Sinema Kurulu geçmişten günümüze kaç filmin gösterime girmesini yasaklandı?

- Bu maddeye rağmen 2014-2019 yılları arasında 5 bin 651 film arasından sadece 3 film yasaklanmış. Bunlar da pornografi, şiddet ve ırkçılık içeren yapımlar. Sansür kötüdür.

Sansür geçmiş yıllarda kalan bir düzenlemedir. Eski Türkiye’nin bir hastalığıdır.

Bu madde üzerinden sansür geliyor denemez. Bu madde sadece kamu düzenini, toplumun huzurunu, ruh sağlığı, aile ve çocuklarımızı koruma altına almak için var.

Belki de insanlar hâlâ 80 darbe dönemi sonrası oluşturulan Sansür Kurulu’nu hatırladıkları için bu maddeye bu kadar tepki gösterdi.

- Sansür eski Türkiye’nin eski hayaletidir, bu hayaletten kurtulmak lazım.
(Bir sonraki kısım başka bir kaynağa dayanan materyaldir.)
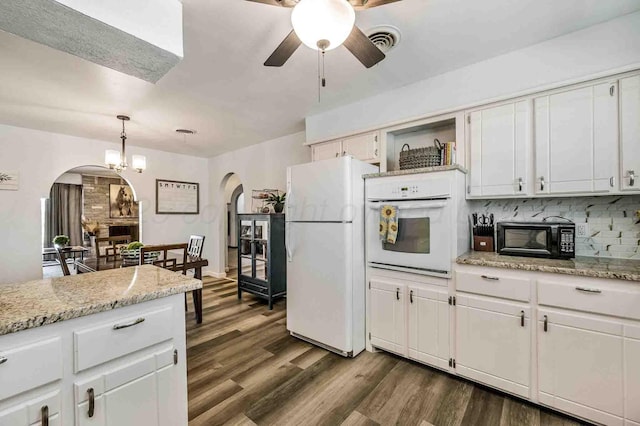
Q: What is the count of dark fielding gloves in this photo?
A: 0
Biz sansürcü zihniyete karşıyız. Basit bir soru soralım. Sansür olsa Türk sineması bu kadar gelişir mi? Türk dizileri dünyada Amerikan yapımlarından sonra en çok talep gören diziler.

Haberin Devamı

Türk dizileri neden talep görüyor?

- Çünkü Türkiye’nin bir hikayesi var. Türkiye, dinlerin, dillerin, uygarlıkların beşiği bir coğrafya. Anadolu’nun her yerinde bir hikaye, bir efsane, bir masal, bir öykü var.

Anadolu dünyanın en büyük açık hava müzesi ve medeniyetler bahçesidir. Bu kadar çok hikaye olunca bu sinemaya, dizilere, edebiyata da yansıyor. Diziler ve sinema Türkiye’nin ‘soft power’ıdır (yumuşak gücü). Kültürel diplomasinin en önemli unsurudur.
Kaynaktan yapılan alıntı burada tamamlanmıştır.